Cody waved and took a deep breath
as he drove by the highway patrol car pulled over on the side of the highway a mile out of Townsend. The trooper whooped on his siren and gestured for him to pull over.

Cody sat seething while the trooper slowly got out of his car and slowly walked up along the driver’s side. He powered the window down.

“Now what?” Cody said.

“I see you got a headlight. It doesn’t look so good, though,” the trooper said. “I hope you’ll get that front end fixed and get a new light as soon as you can.”

“I will.”

“I’ve got a question for you,” the trooper said, tipping his hat back and watching Cody’s face carefully for tics or tells. Cody knew the drill. He was about to be asked a question he wouldn’t want to answer, and the trooper hoped to catch him in a lie. “I ran your plates. According to the Department of Motor Vehicles, this vehicle doesn’t exist. Your number doesn’t correspond with a name, in other words.”

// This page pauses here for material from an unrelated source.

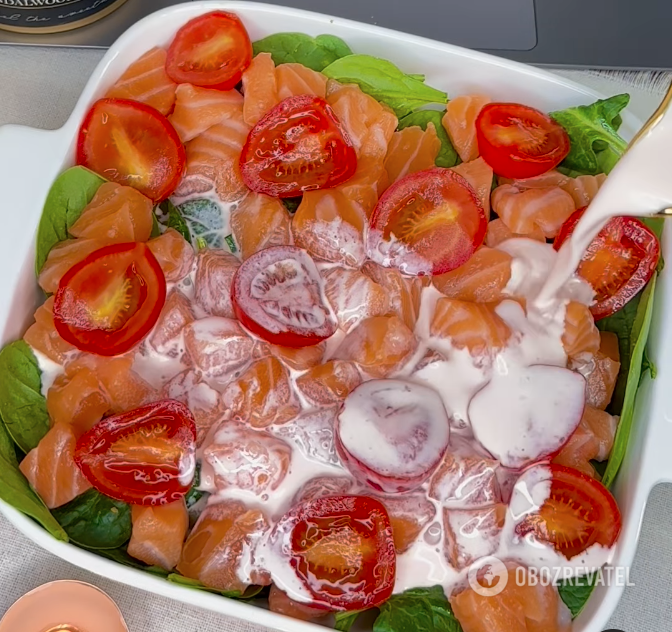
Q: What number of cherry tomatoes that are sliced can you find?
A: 13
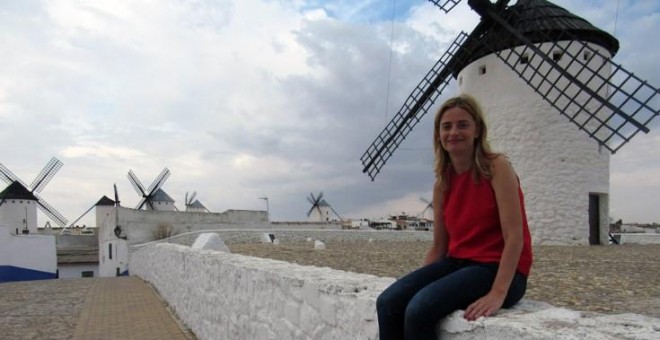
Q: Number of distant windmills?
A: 6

“That doesn’t surprise me,” Cody said quickly. “I bought it at a county auction up in Helena. They used to use it for undercover surveillance, the auctioneer told me. He said the sheriff’s department uses some dummy plates so the bad guys don’t know who they are. I guess they just kept the plates on.”

The trooper rubbed his chin, thinking that over.

“I’ll get some new plates as soon as I get home to Bozeman,” Cody said. “I promise you. I’ll send you the receipt to prove it.”

At that moment, the trooper’s handheld squawked. Cody heard the dispatcher reporting a one-car rollover five miles north of Townsend.

“Guess you better go,” Cody said.

The trooper hesitated for a moment, then said, “Send me that receipt. But something about that story of yours is fishy.”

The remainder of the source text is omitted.